Disney+ has grown into the entertainment industry’s most formidable competitor to Netflix, but the popular app’s growth slowed dramatically in the most recent quarter due to a dearth of new content as well as increased competition in the crowded streaming space, The Los Angeles Times reported.

Compared to fiscal 2020, the Disney Media and Entertainment Distribution segment reflected higher advertising revenue from the return of live sporting events.

The company’s other film and television distribution businesses registered revenue loss due to the deferral or cancellation of significant film releases, according to the report.

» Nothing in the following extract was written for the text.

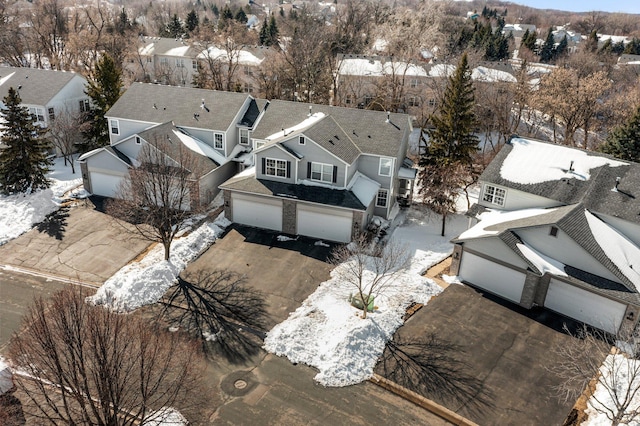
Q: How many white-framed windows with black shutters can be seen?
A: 2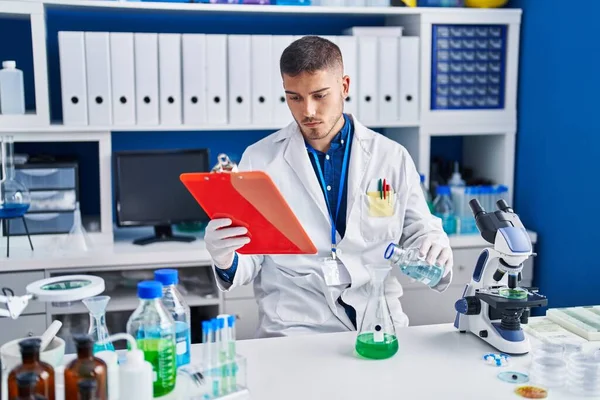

Deadline Hollywood, an online news site focused on business news in the entertainment industry, pointed out that Disney missed Wall Street forecasts in its fiscal fourth quarter amid a slowdown in streaming, despite a swing back to profit from the 2020 quarter, which had been greatly impacted by the pandemic.

Disney’s stock slipped almost 5 percent in after-hours trading in the wake of its quarterly report.